Now as we have an overview of caching types we can look at them in more detail. We will use dynaTrace to provide detailed insight into the dynamic of Hibernate caching. In this post we will start looking closer at the session cache.

Sample Data Model

For the samples used in the post, we will use a very simple data model. Although it is simple it is sufficient for illustration purposes and you should not have any problems mapping it to your application’s use cases.

Our data model consists of two entities – Persons and Addresses. Persons have references to Addresses. This allows us to explore caching behaviour regarding single entities as well as relations.

The Session Cache

As already the session cache caches values within the current session.  This cache is enabled by default.  Let us have a look at the following code sample. We create two queries to load a person object from cache. As we are loading the same object twice, we expect it to be retrieved from the cache.

Session session = getSessionFactory().openSession();

Transaction tx = session.beginTransaction();

Query query = session.createQuery(“from Person p where p.id=1”);

Iterator it = query.list().iterator();

while (it.hasNext ()){

Person p = (Person) it.next();

System.out.println(p.getFirstName());

}

query = session.createQuery(“from Person p where p.id=1”);

it = query.list().iterator();

while (it.hasNext ()){

Person p = (Person) it.next();

System.out.println(p.getFirstName());

}

tx.commit();

session.close();

Using the code above we would expect the query to be executed only once. However if we look at the PurePath of this transaction we can see, that two database queries have been executed.

Loading a person two times in a row, but no session cache involved

Now we will not use the createQuery but instead the load Method and pass the key directly as shown in the code below. The System.out.println calls by the way are required to force Hibernate to load data at all. If we would not put them in, nothing would get loaded. This is because data is always by default loaded lazyly in Hibernate. Thoug interesting this if off topic for this post.

Session session = getSessionFactory().openSession();

Transaction tx = session.beginTransaction();

Person person1 = (Person) session.load(Person.class, 1L);

System.out.println(person1.getFirstName());

Person person2 = (Person) session.load(Person.class, 1L);

System.out.println(person2.getFirstName());

tx.commit();

session.close();

As we can see in the trace below, now only one database query is issued.

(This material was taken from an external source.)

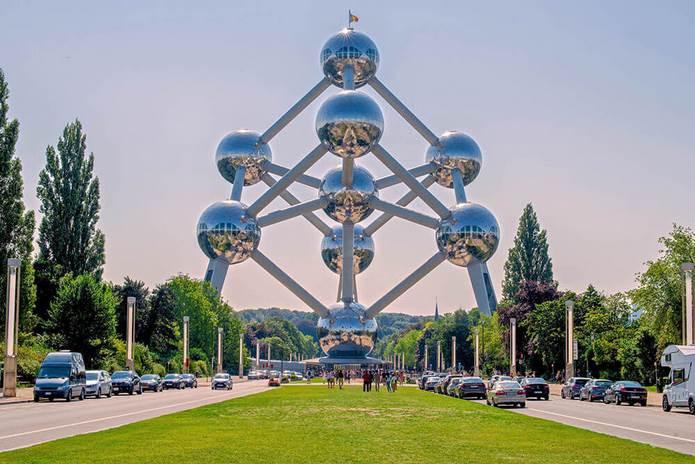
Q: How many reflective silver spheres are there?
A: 9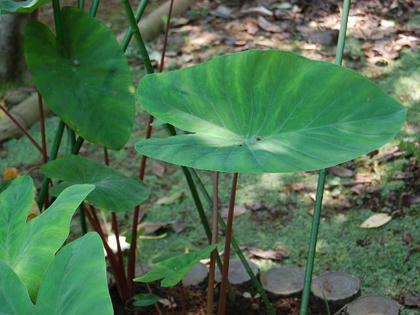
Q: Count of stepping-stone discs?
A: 5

The same behaviour could have been achieve by using get instead of load.  For more information on the difference between these two methos either refer to the Hibernate documentation or read this nice blog post(I have chosen one from may out there)

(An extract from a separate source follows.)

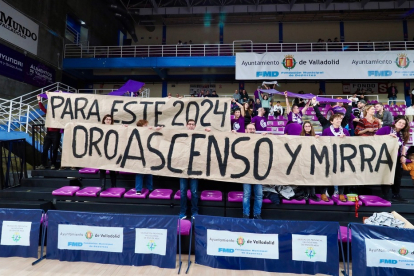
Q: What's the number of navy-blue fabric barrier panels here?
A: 4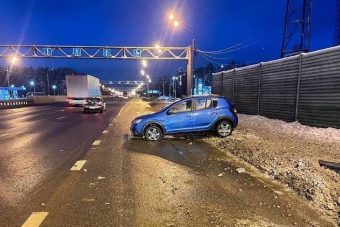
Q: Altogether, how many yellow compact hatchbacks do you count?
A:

Loading by class and key using session cache

The question now is what is the difference between these two scenarios and why does it work in one case and not in the other. Therefore we have to look deeper into Hibernate to see what is going on the second example. As shown below Hibernate first tries to retrieve the object within the session, if this fails (like in the green section), the object will be loaded from the database.  The objects retrieval and storage in handled by the  _PersistenceContext_ object, which is kept by within the Hibernate session.

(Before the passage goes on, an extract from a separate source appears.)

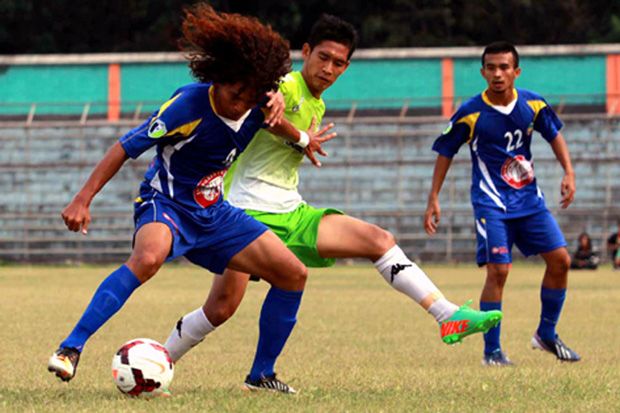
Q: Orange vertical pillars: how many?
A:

Difference First and Second Time Loading

The handling for storing objects in the persistence context is the same, whether we use the _load_ method or a hibernate query. The figure below shows the dynamic behavior for loading the object via a hibernate query. This however also means that all objects loaded within a session are kept as long this session is open. This can lead to performance problems due to memory consumption in cases where a large amount of objects are loaded.

Persistence Context Behavior When Using Hibernate Query

Conclusion

Hibernate internally always uses the session cache transparently.  We have also seen that Hibernate requires a key to load object from the session cache. So in case we have a key available it is prefered to use load and a key instead of a HQL query.

 

Understanding Caching in Hibernate – Part Two : The Query Cache

by Alois Reitbauer, Feb 16, 09

In the last post I wrote on caching in Hibernate in general as well as on the behavior of the session cache. In this post we will have a closer look at the QueryCache. I will not explain the query cache in details as there are very good articles like Hibernate: Truly Understanding the Second-Level and Query Caches.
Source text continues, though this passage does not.